**INPUT MATERIAL**.
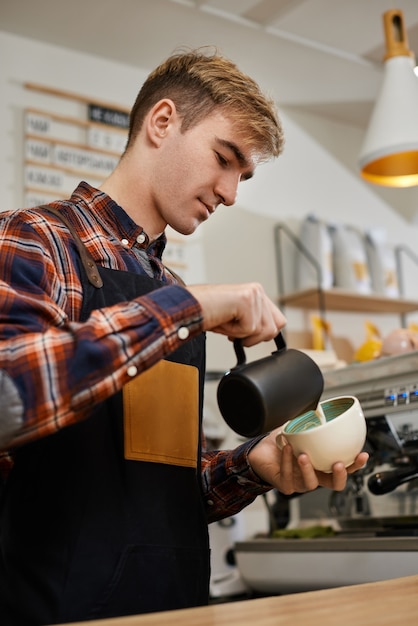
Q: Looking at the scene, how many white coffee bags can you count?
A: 3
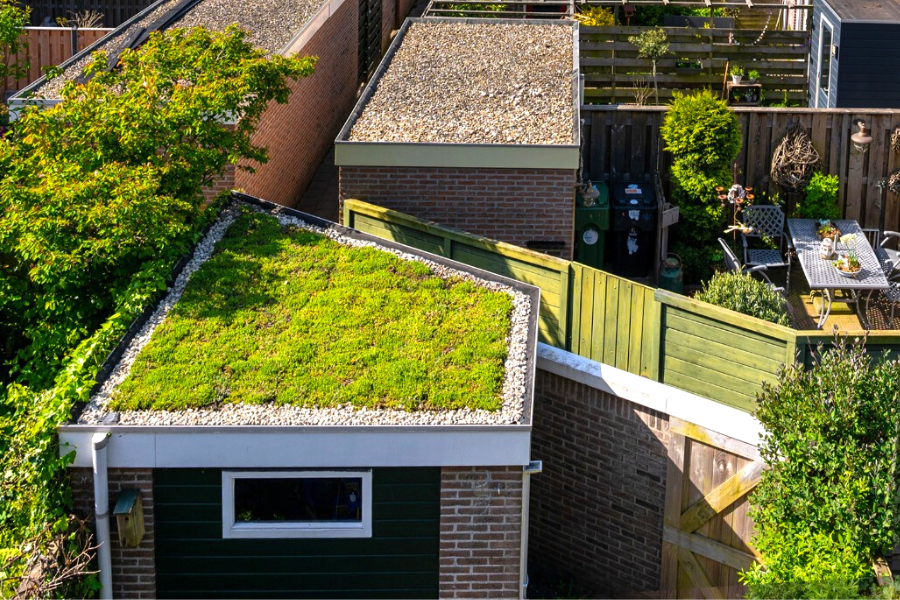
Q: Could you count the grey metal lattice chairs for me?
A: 4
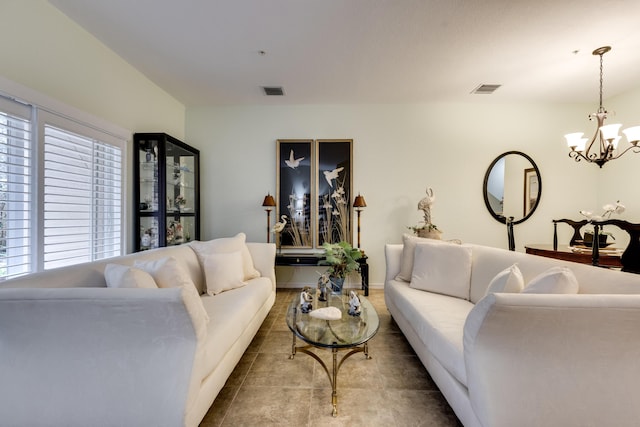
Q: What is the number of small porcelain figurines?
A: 3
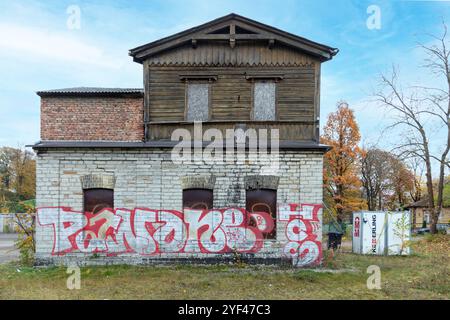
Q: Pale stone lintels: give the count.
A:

**DIRECTIONS FOR THIS TASK**.
Output the data exactly. Pictures don't belong in the result.

**TASK RESULT**.
Q: Looking at the scene, how many white coffee bags can you count?
A: 3
Q: Could you count the grey metal lattice chairs for me?
A: 4
Q: What is the number of small porcelain figurines?
A: 3
Q: Pale stone lintels: give the count.
A:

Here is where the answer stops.